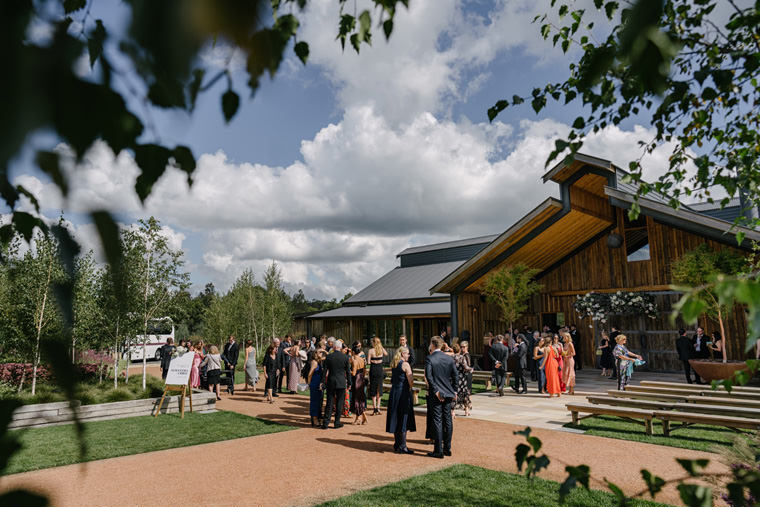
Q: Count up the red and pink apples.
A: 0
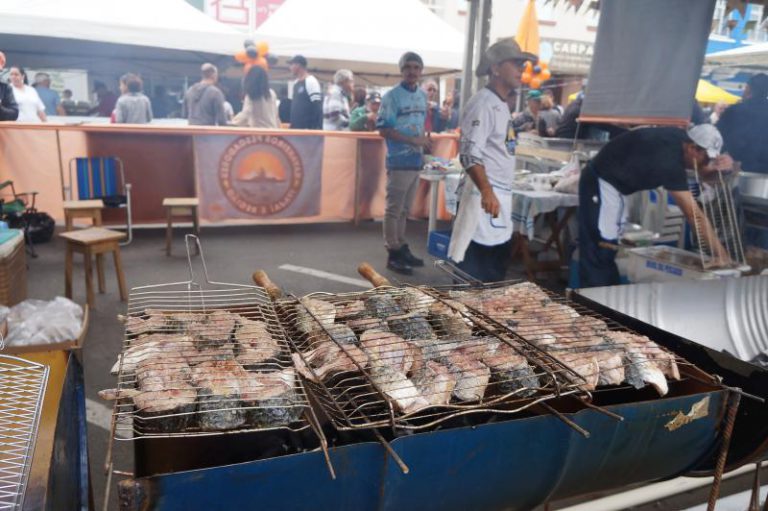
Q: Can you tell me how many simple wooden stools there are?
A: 3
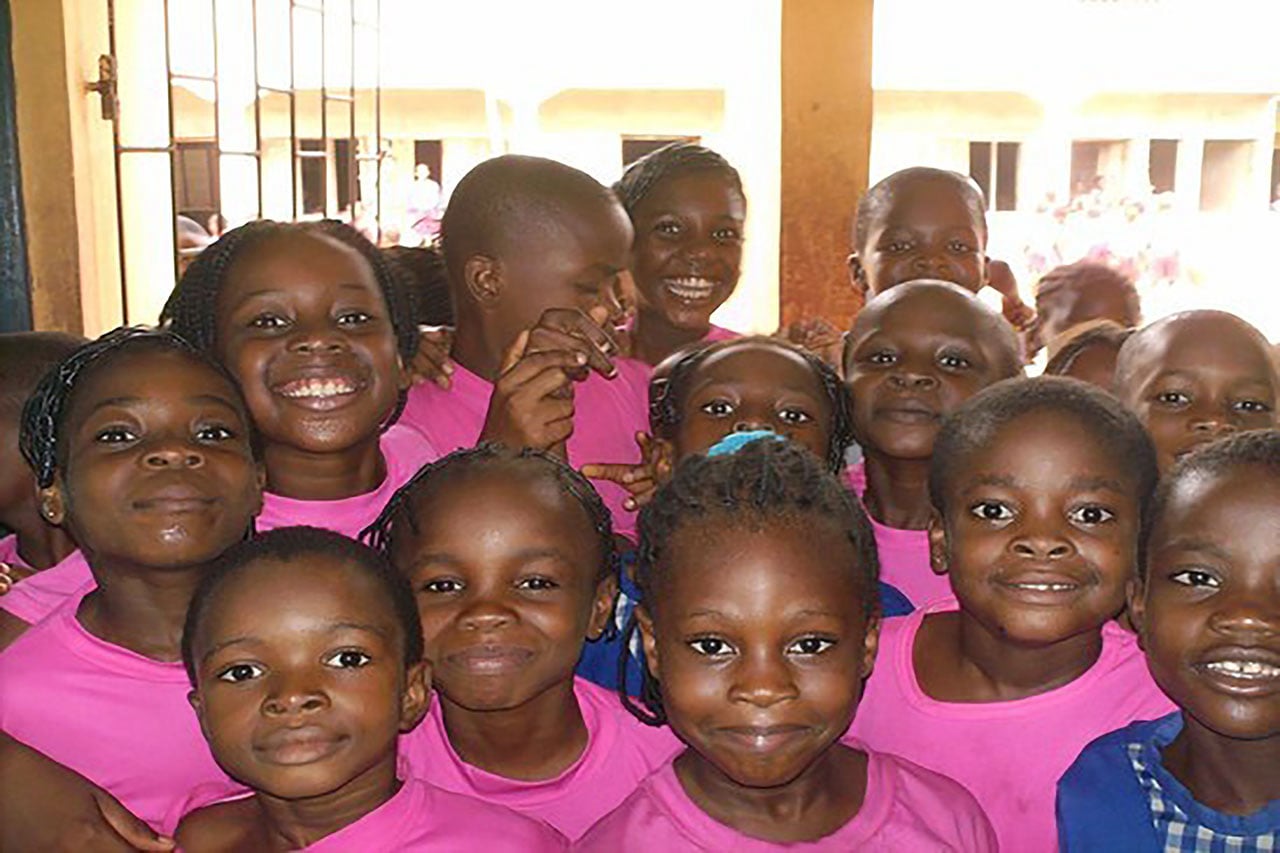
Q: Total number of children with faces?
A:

## Exercise prompt
Exclude the images and copy every record above exactly.

## Reply
Q: Count up the red and pink apples.
A: 0
Q: Can you tell me how many simple wooden stools there are?
A: 3
Q: Total number of children with faces?
A:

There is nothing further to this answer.